There is also another concept that most westerners don’t talk about or grok well or are even aware of sometimes. There’s a difference between personal love and universal love. I am able, especially while in the role of priestess, to tap into what I call the universal love. This is the source of all life, love and pleasure in the universe. Name it what you will, most religions have some sort of concept for this. I simply open myself up to it, dissolving my small, human, egocentric boundaries and allow myself to connect in to the web of all being. From here I can access the compassion to be able to accept someone in all their human faultiness and frailty while simultaneously honoring the glorious divine within them. Each person who comes before me as a supplicant, I love. In that moment, they receive all the love I have to give, totally and completely. When that moment is over, I may feel a lingering sense of that emotion, but it does not tie me to that person, and it doesn’t necessarily herald the beginning of a personal relationship with them.

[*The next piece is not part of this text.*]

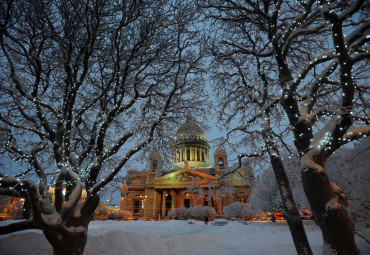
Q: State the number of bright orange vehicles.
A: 2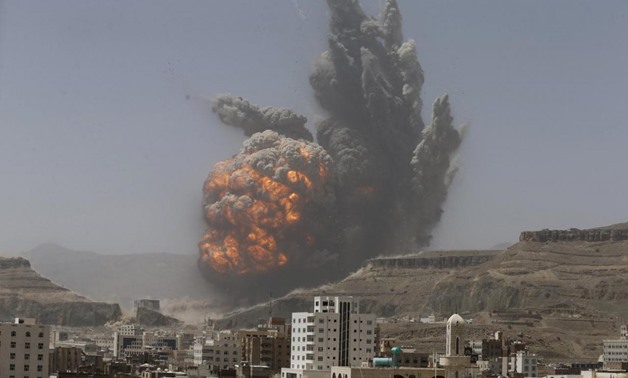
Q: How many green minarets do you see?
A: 0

I have even been known to “make love” to a whole crowd of people, while they watched me dance. I opened that energy channel wide and poured out all my love onto every single person I made eye contact with. In that instant of connection, I allowed myself to love that person completely. And just because it only lasted a second or two, and just because I then immediately moved on to someone else and established a loving connection with others, doesn’t invalidate that true moment of communion I shared with the first.

Each moment is precious and exists independently of every other moment. But of course, moments flow one into the other seamlessly, and we sometimes attach too much significance, expectation, obligation to each individual moment, which lessens its magic. Appreciate the moments of love and grace that touch your life, and you will be better able to appreciate your life as a whole, and the lives of those who touch yours.